According to Ramesh, both B.R. Ambedkar and Jagjivan Ram strongly favoured making voting a fundamental right.
However, leaders such as Patel and C. Rajagopalachari expressed concerns that such a move could discourage princely states from joining the Indian Union at a sensitive stage of nation-building.
Instead, the Constitution ultimately enshrined universal adult franchise through Article 326.
“Sardar Patel himself took the position that universal adult franchise was, in itself, an implicit fundamental right,” Ramesh noted.
A long-running constitutional debate
The Congress leader said legal scholars and courts have spent decades debating whether the right to vote is merely a statutory right derived from the Representation of the People Act, 1951, or whether it possesses a broader constitutional character.
He pointed to a dissenting opinion by justice Ajay Rastogi in the 2023 Anoop Baranwal vs Union of India case, where the judge argued that voting should be treated as a fundamental right.
Ramesh further noted that the Supreme Court has already recognised several rights linked to voting as fundamental in nature.
The court has upheld citizens’ right to know the criminal records and financial interests of candidates, protected the secrecy of the ballot and recognised the option to reject all candidates through NOTA.
“It is therefore all the more anomalous that the right to vote remains only a statutory right.

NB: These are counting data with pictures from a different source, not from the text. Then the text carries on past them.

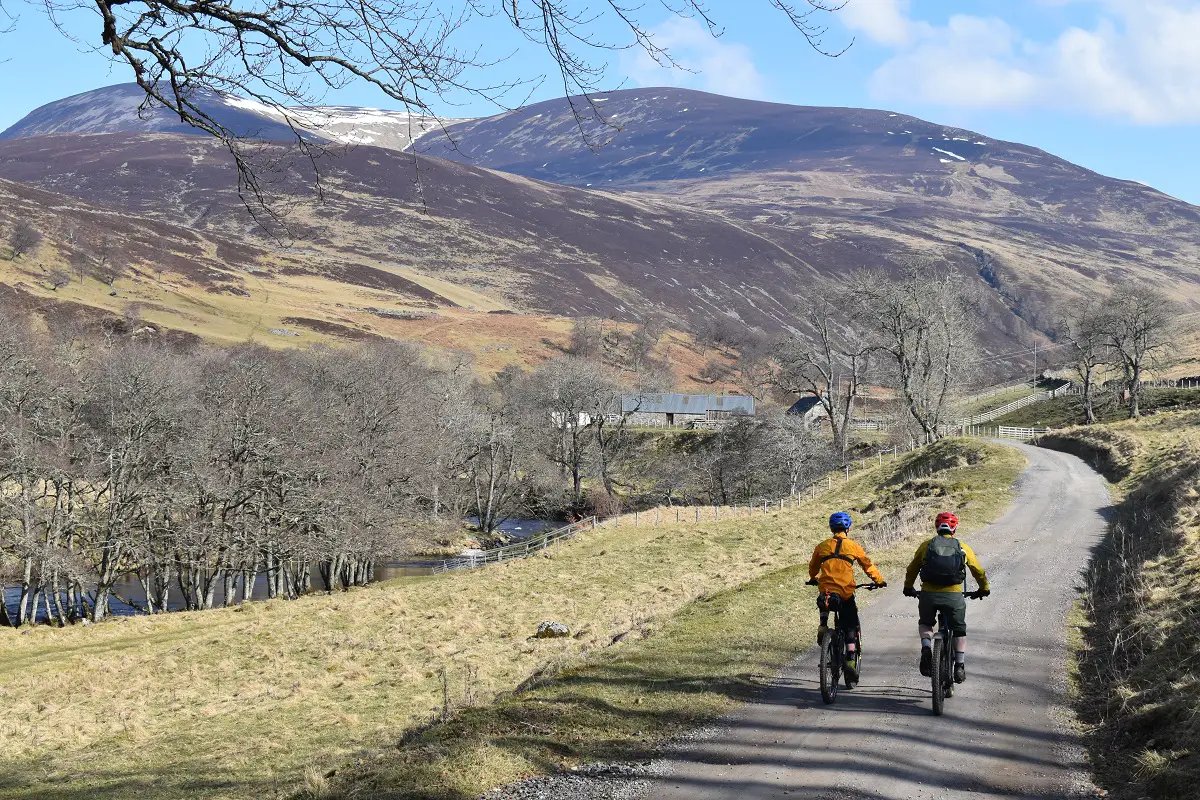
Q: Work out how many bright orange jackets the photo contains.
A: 1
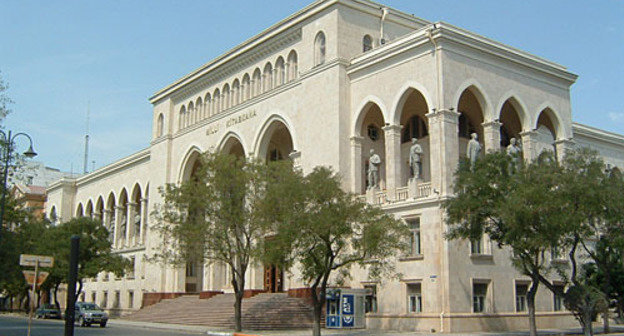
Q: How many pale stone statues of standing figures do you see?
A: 4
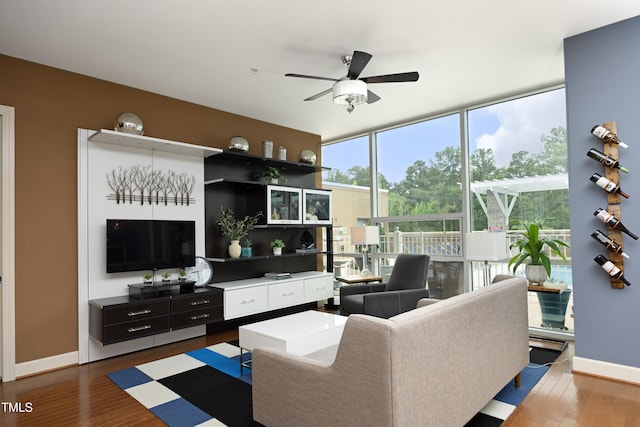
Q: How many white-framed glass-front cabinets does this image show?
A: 2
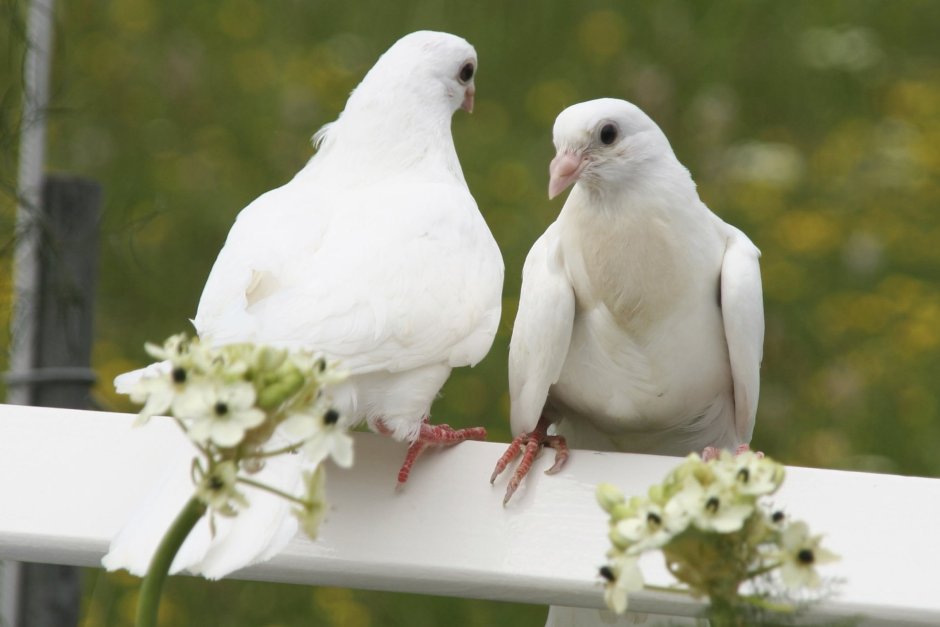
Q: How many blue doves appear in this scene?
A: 0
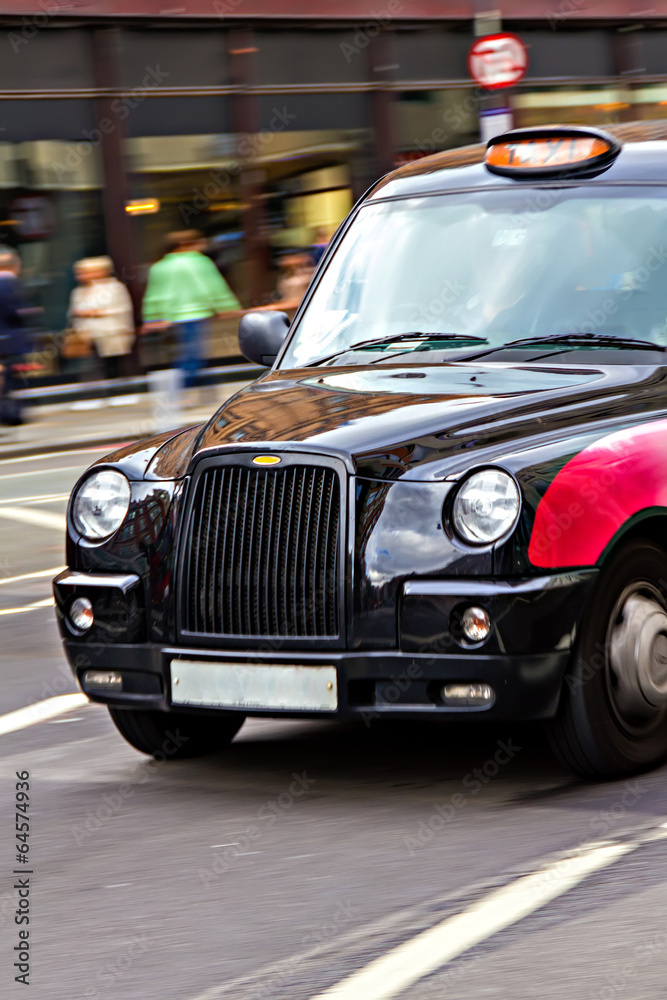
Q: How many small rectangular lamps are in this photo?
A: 2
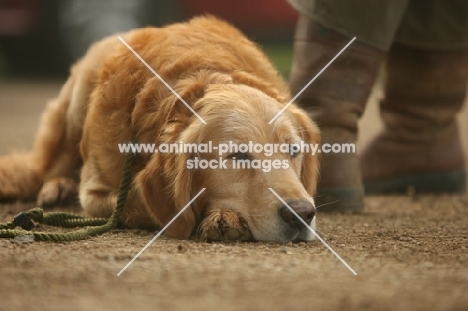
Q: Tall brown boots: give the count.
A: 2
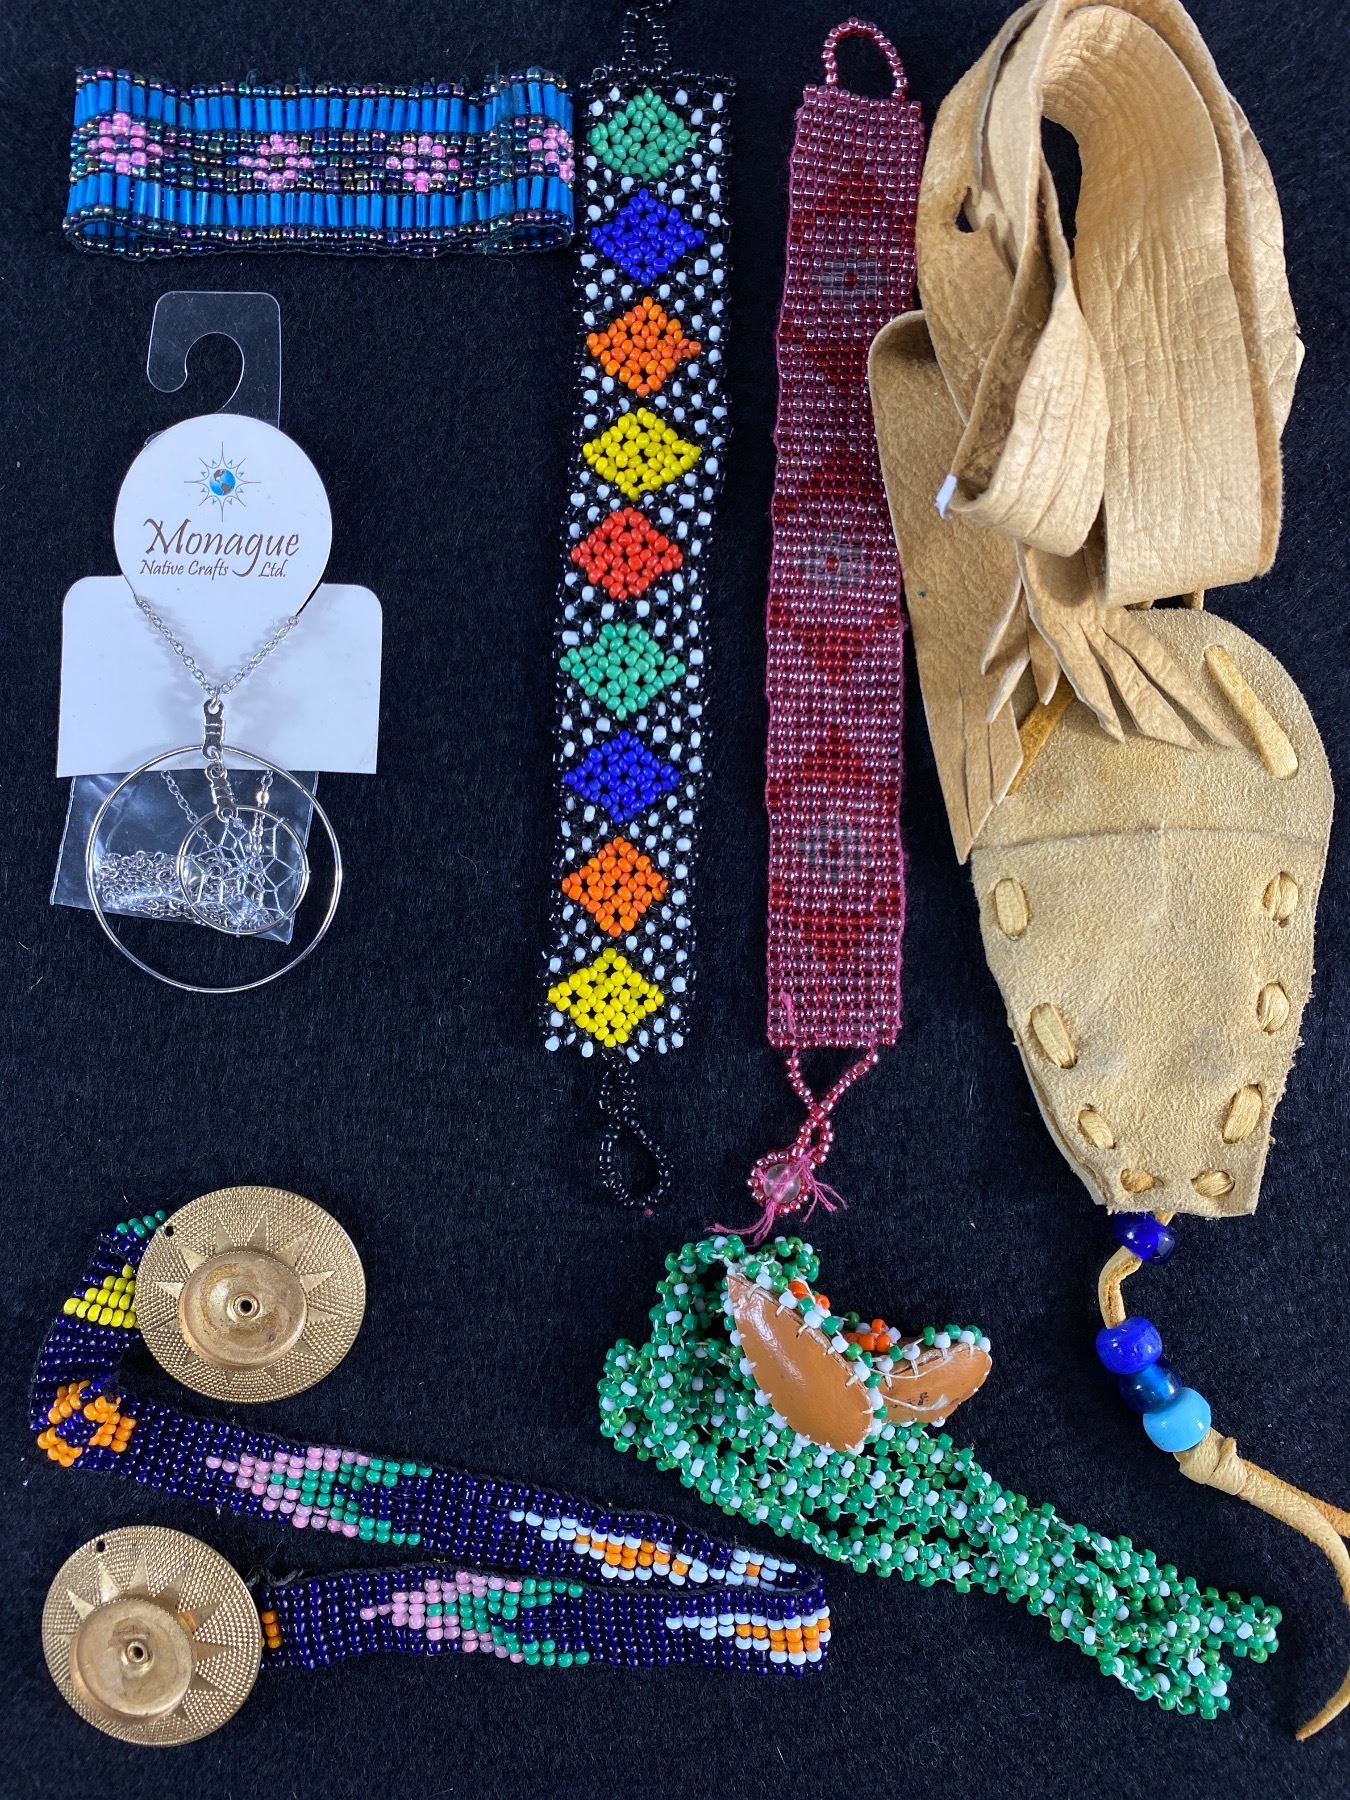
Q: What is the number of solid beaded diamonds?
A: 9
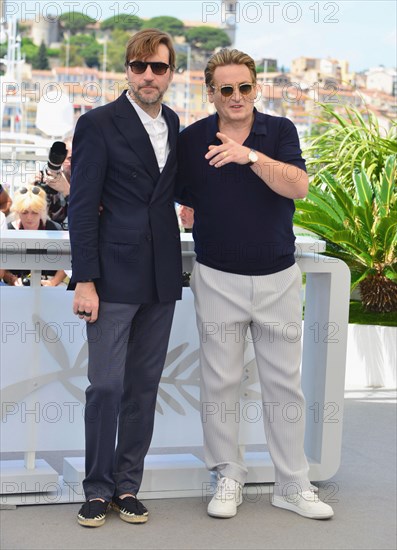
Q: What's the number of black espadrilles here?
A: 2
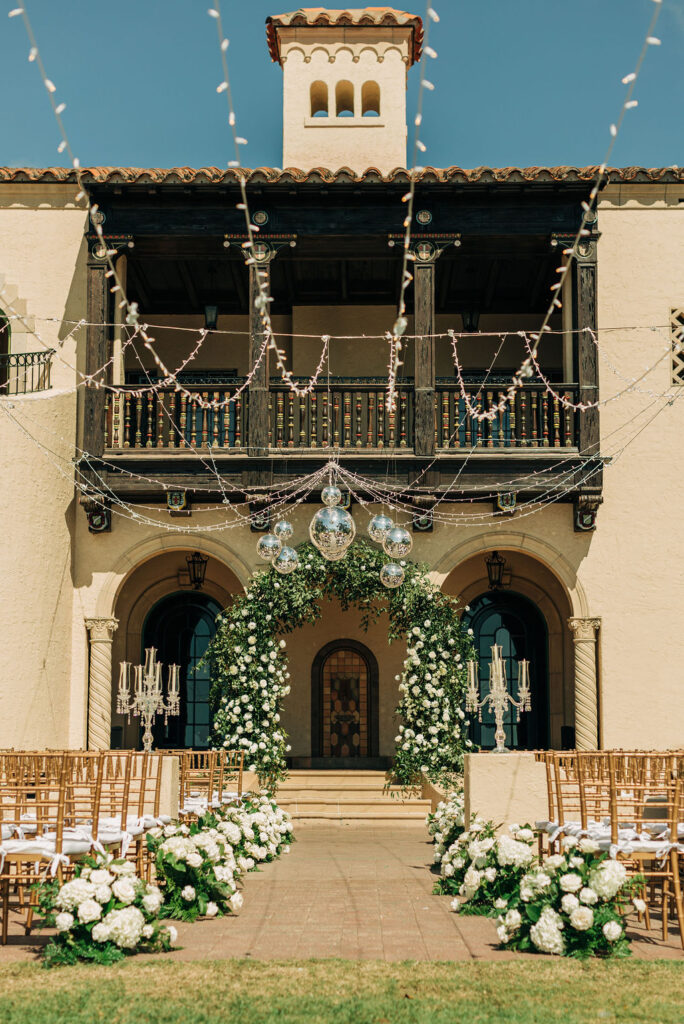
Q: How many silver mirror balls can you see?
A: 9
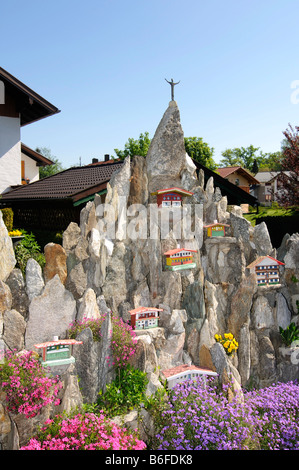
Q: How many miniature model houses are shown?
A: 7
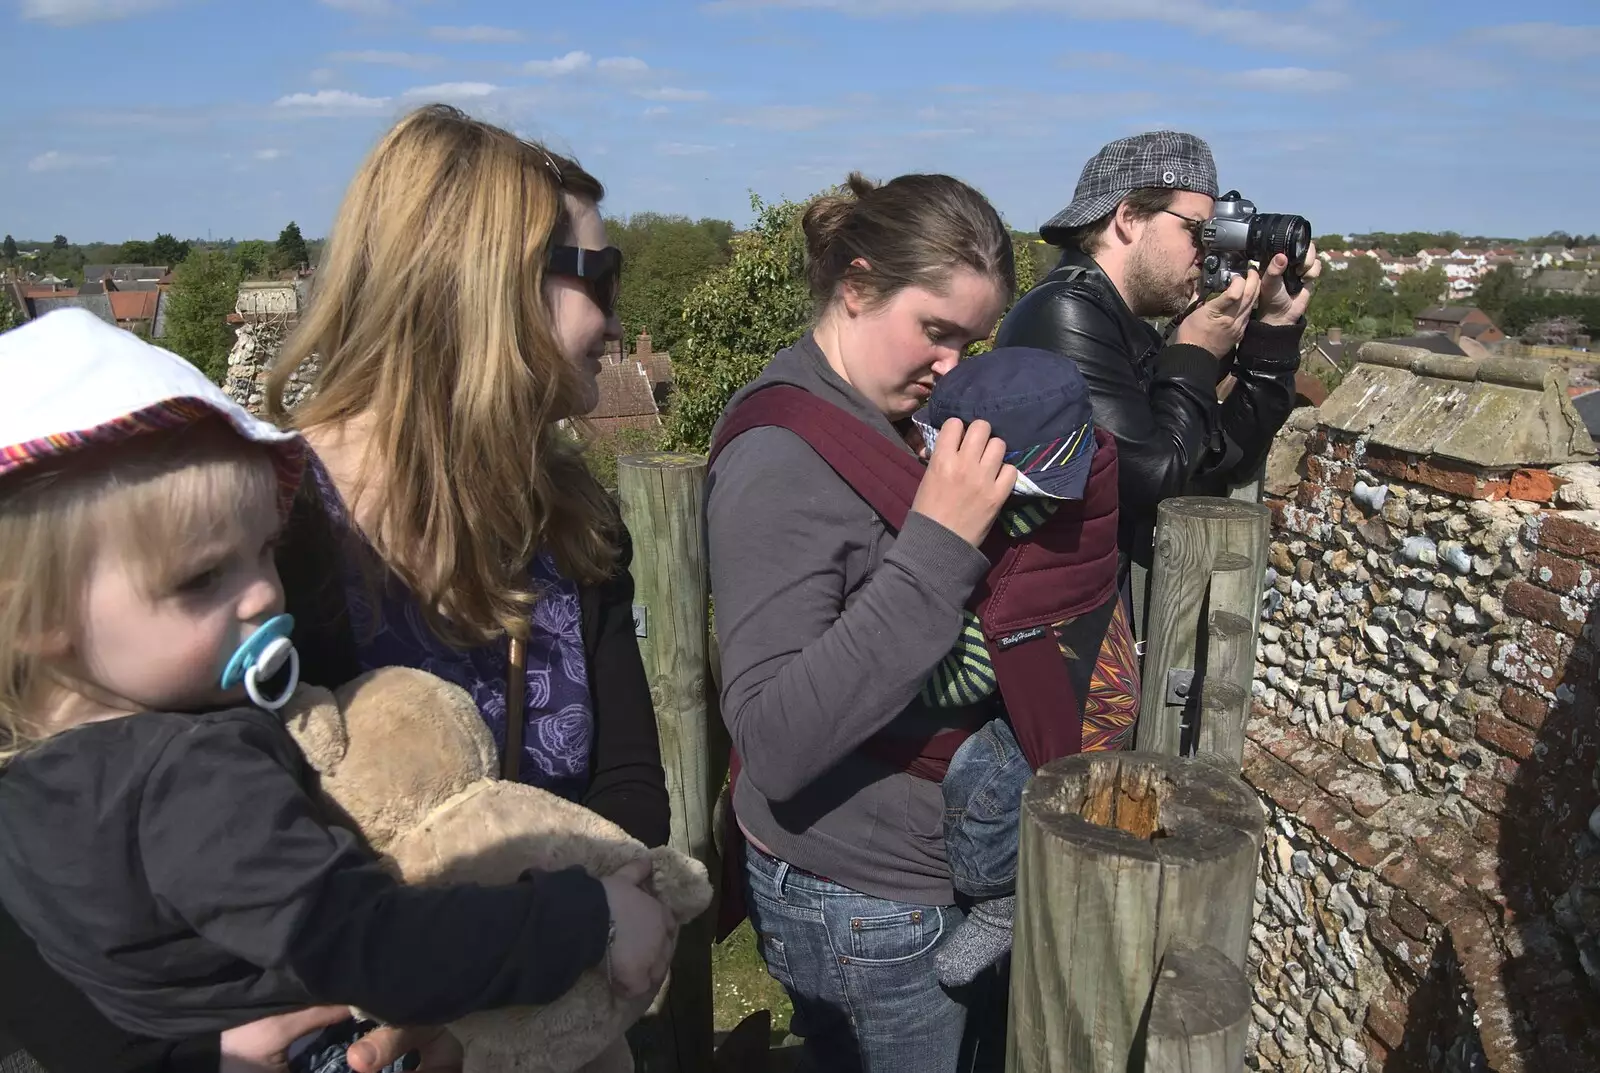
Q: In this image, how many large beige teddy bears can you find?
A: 1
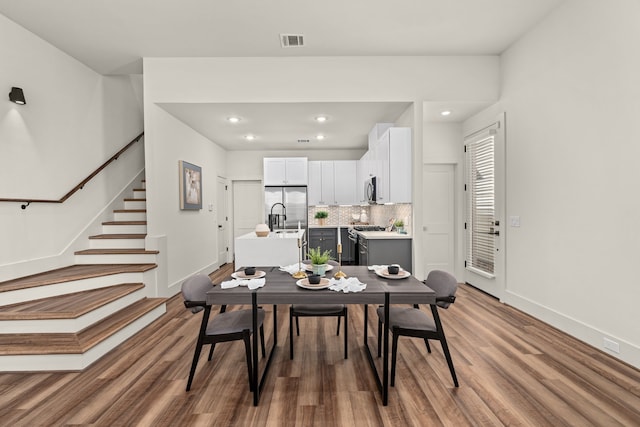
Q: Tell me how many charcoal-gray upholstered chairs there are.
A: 3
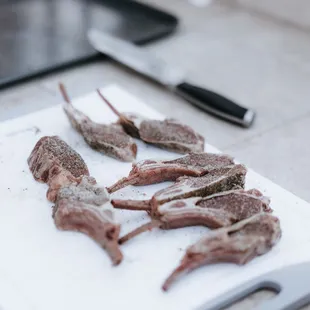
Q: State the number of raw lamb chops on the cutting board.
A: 8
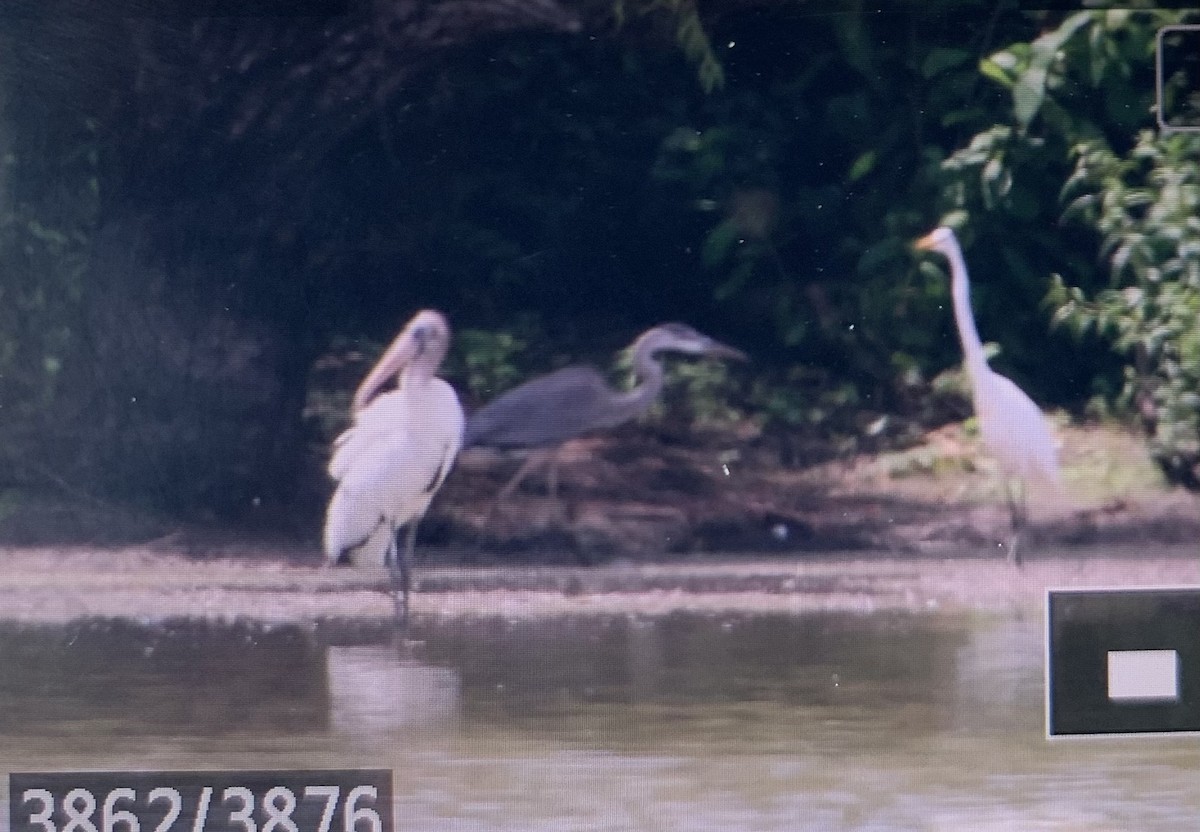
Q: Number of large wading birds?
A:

All surrounding rights have been declared fundamental but the core without which the former cannot exist still remains statutory,” he argued.
Linking the demand to electoral reforms
The Congress sees the move as a safeguard against what it alleges are growing attempts to manipulate electoral rolls and disenfranchise voters.
Ramesh specifically referred to concerns over the Special Intensive Revision (SIR) process, claiming that large numbers of voters in some states have faced arbitrary exclusions.
“It would be a powerful step in putting in place safeguards against voter suppressions or arbitrary disqualifications that have taken place in different states in astronomical numbers under the SIR process,” he said.
He added that recognising voting as a fundamental right would also lead to greater judicial oversight of the Election Commission’s functioning.
Triggered by a Supreme Court verdict
The renewed demand follows a recent Supreme Court ruling that declared a citizen’s right to walk on a demarcated footpath a fundamental right.
A bench of justices P.S. Narasimha and A.S. Chandurkar held that pedestrians’ rights form part of the freedom of movement guaranteed under Article 19(1)(d) and are closely linked to the right to life and personal liberty under Article 21.
The judgment prompted Ramesh to publicly ask whether the right to vote โ arguably the most essential democratic right โ should also receive similar constitutional protection.
“How about declaring the right to vote also a fundamental right?” he had remarked after the verdict, describing it as crucial to preventing what he called the current “death spiral” of Indian democracy.
The Congress’s latest intervention is likely to revive a long-standing constitutional debate over whether voting should remain a statutory entitlement or be elevated to one of the most protected rights under the Indian Constitution.